Given the overwhelming evidence in the case against Petitioner, Doris's testimony is not so material to Petitioner's guilt as to have had a substantial effect on the verdict. In this case, the jury heard unequivocal testimony from the victim that Petitioner stabbed him in the heart on February 29, 2000. The jury was also presented with evidence that Petitioner had attempted to intimidate Juan, thereby preventing him from testifying. Therefore, irrespective of whether the trial court correctly applied New York State evidentiary law, this claim does not state a ground for federal habeas relief.

B. Petitioner's Confrontation Clause Claim

Petitioner also asserts that his Sixth Amendment right to confront a testifying witness was violated when the trial court allowed the admission of Doris's statements. The Appellate Division held that Petitioner's constitutional claim was "unpreserved" and declined to review it, but that, were they to review the merits of the claim, they would find that the declaration was "not a testimonial statement and thus was not covered by the Confrontation Clause." Rivera, 778 N.Y.S.2d at 29 (citing Crawford v. Washington, 541 U.S. 36, 51-53 (2004)). Because I concur with the Appellate Division's holding that Doris's statements are non-testimonial and, therefore, not covered by the Confrontation Clause, I find it unnecessary to rule on whether Petitioner's Confrontation Clause claim was preserved.

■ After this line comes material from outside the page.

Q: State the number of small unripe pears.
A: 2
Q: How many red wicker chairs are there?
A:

In Crawford v. Washington, the Supreme Court held that the Confrontation Clause prevents the admission of evidence based on hearsay exceptions that are "invoked to admit testimonial statements against the accused in a criminal case." 541 U.S. 36, 56 (2005).

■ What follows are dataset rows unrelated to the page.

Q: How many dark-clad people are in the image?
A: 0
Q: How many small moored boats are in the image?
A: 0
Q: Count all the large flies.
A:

But only testimonial statements are covered, as the Supreme Court clarified in Davis v. Washington. 126 S.Ct. 2266, 2274 (2006) (quoting Crawford, 541 U.S. at 51 ). The Supreme Court explained that its ruling in Crawford, limiting the Confrontation Clause to testimonial statements, illustrates a "limitation so clearly reflected in the text of the constitutional provision [that it] must fairly be said to mark out not merely its 'core,' but its perimeter." 126 S.Ct. 2266, 2274 (2006). So the Second Circuit ruled, "the Confrontation Clause simply has no application to non-testimonial statements. U.S. v. Feliz, 467 F.3d 227, 231 (2d Cir. 2006) (citing Davis v. Washington, 126 S.Ct. 2266, 2274 (2006).

Here, Doris's statements to Margarita, "Your brother just got stabbed.. He got stabbed by Angel.. Your ex-boyfriend," made during a phone call minutes after the stabbing are non-testimonial. As Justice Cohen found, Doris's statements qualified as excited utterances because they were made almost immediately after she witnessed the startling event of Petitioner's attack on Juan.

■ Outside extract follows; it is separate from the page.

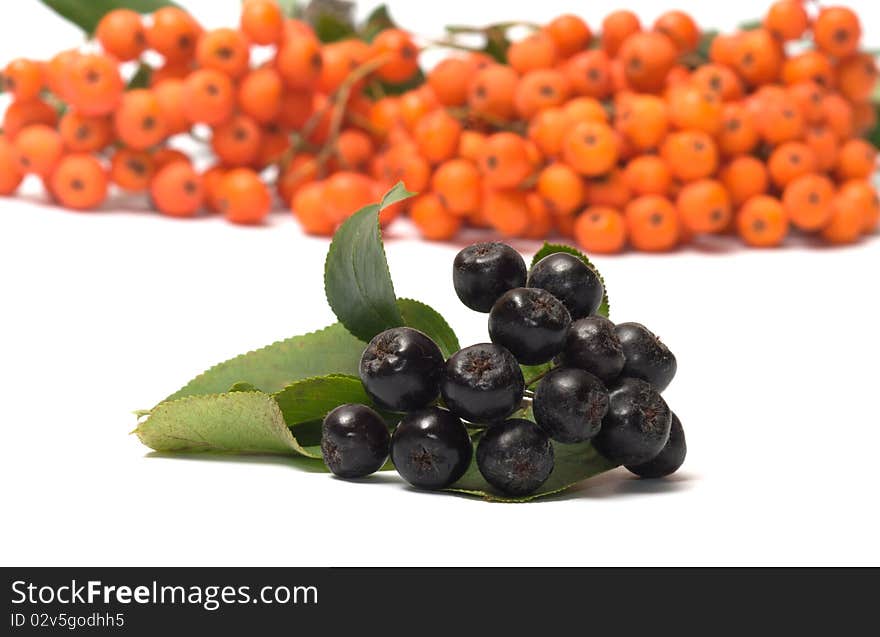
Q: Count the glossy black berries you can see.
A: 13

Excited utterances, generally, are not testimonial. Davis, 126 S.Ct. at 165 (statements given to 911 operators which constitute excited utterances are not "testimonial hearsay"). In some situations however, where the statements are made to law enforcement personnel or other officials, excited utterances may be testimonial under Crawford. In such cases, an excited utterance will be testimonial only if made in response to an interrogation, which was conducted "to establish or prove past events potentially relevant to a later criminal prosecution." People v. Nieves-Andino, N.Y. Slip Op. 05584, 2007 WL 1834786, at *1 (N.Y. Jun. 28, 2007) (Jones concurring).